People say Australia is so expensive and it is to an extent like the rent is crazy and so is going out drinking but your wages balance it out like you’ll be well able to afford things if you work five days a week doing any job. Groceries, clothes (depending on what clothes shops) and eating out aren’t that outrageous at all like I would say it’s similar enough to home. Coming over it is a requirement on your visa to have 5000aud in your account, although they never actually checked it when we went through immigration, I would recommend as much as possible just so that if you want to treat the first few weeks as a holiday before getting a job etc. Just taking into consideration when you find a room or apartment you will have to pay a bond of over $1000 plus a week or more of rent up front too.

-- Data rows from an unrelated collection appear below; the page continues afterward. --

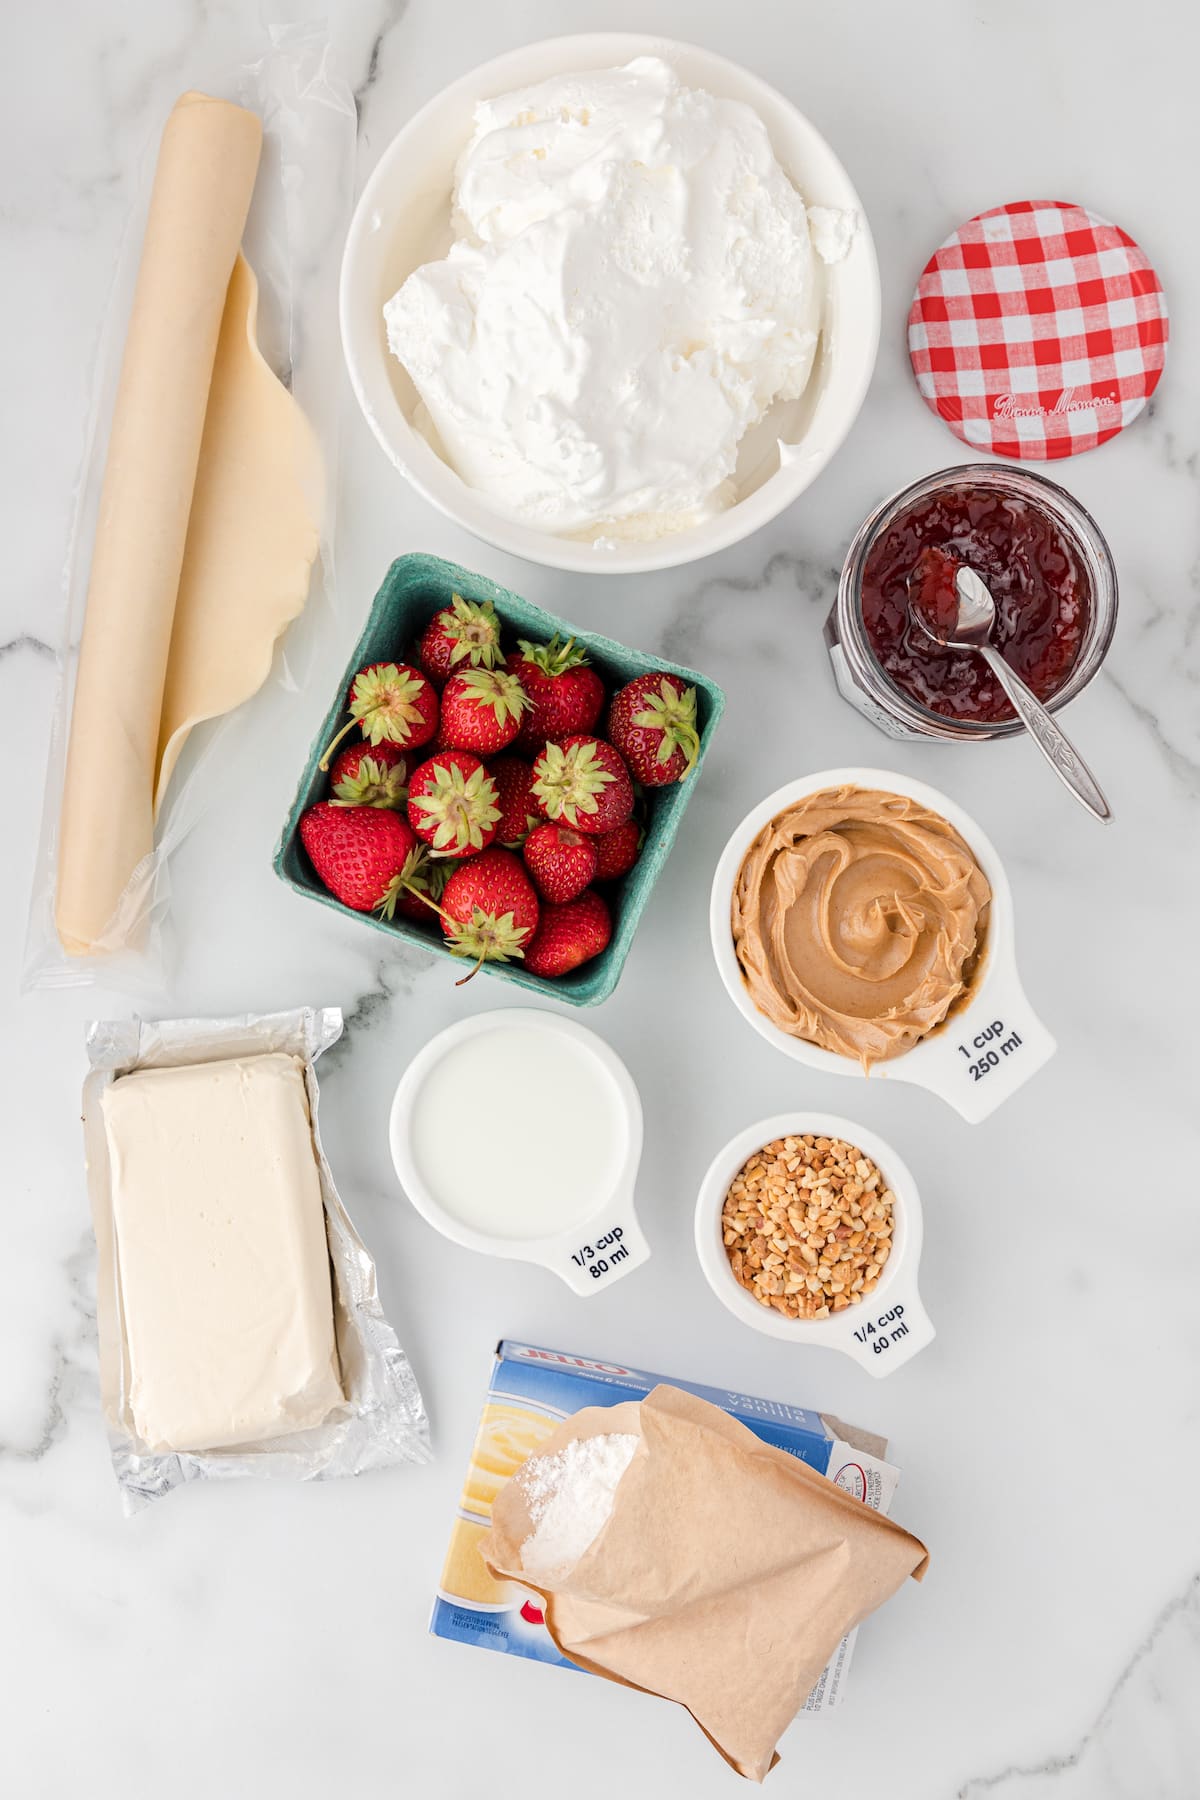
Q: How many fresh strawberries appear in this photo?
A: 15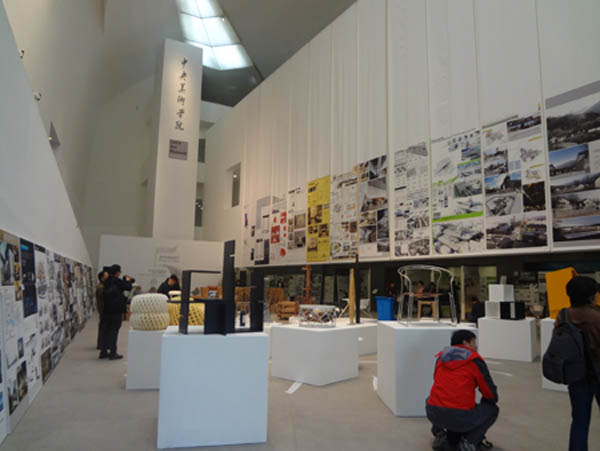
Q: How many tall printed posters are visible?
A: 11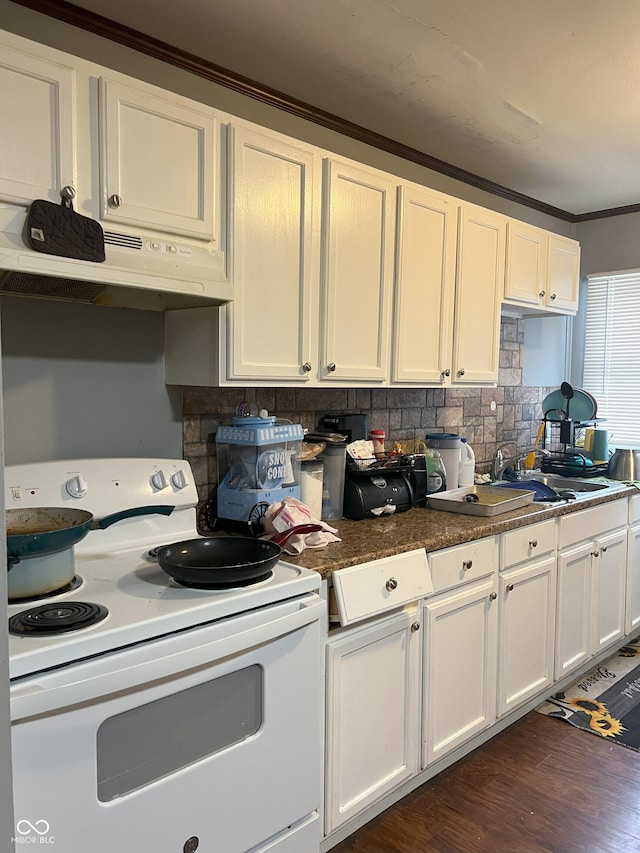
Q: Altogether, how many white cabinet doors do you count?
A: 14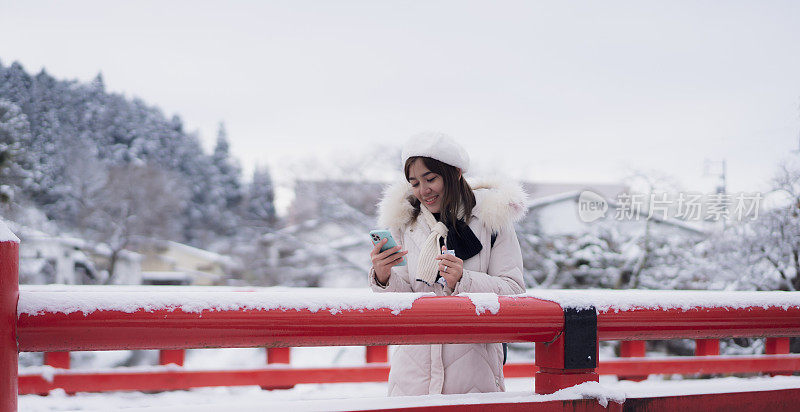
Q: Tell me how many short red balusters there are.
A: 7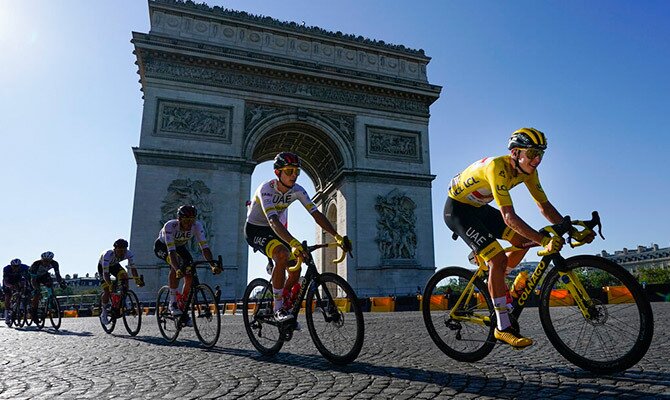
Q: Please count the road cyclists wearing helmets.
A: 6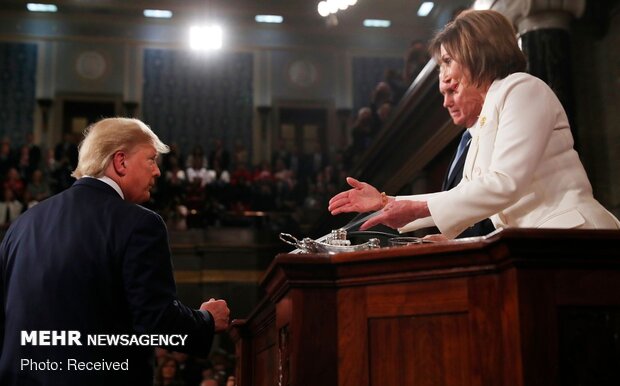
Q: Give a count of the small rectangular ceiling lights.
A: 5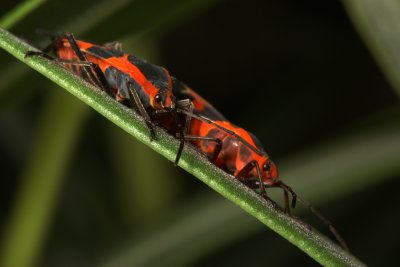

Okay, I think that’s all the major common details and questions people have asked me about so now just about moving here and why it’s such a nice place to move to. I’ll be honest that it’s obviously not always easy like especially at the start. Coming over with my boyfriend and living together just the two of us was different to what I’ve done before when I lived abroad. When I’ve lived away before I was either living with lots of other people or studying there so that made it easier to make friends and quicker as well. I think I had it in my head that everything was going to be simple but living with people is the main way to make friends and I didn’t have that this time so I did struggle at times at the start. I’m very close with my friends from home as well and seeing them do things together at home without me definitely adds salt to the wounds when you’re having a down day as well as having a young niece and nephew and not being there when they’re small. In saying that, I’m definitely at my happiest here now that I’ve made friends and settled and everyone will miss home when you’re settling in but it’s such a nice place to live, I really love it! I would even struggle to imagine living back at home again going from having so many things to do all the time and places to see in the nice weather to going back to normal life. I love Ireland and I love home but I always think if I could just pick up everyone I love and bring them over here it would be the best thing ever! When we were first coming over here we said a year will probably be enough but I’m two months into my second year now and can’t even imagine being ready to pack up my stuff and go home in ten months time!

So I think that’s more or less everything I can say about coming over here really? I’d recommend it to anyone and I don’t think I’ve ever really met someone who says they hate it here or want to go home so I think that says a lot. If I’ve left anything out or there’s anything in particular you want to ask just comment below or send me a message and i’ll answer it.

Thank you for reading, hope it was helpful!!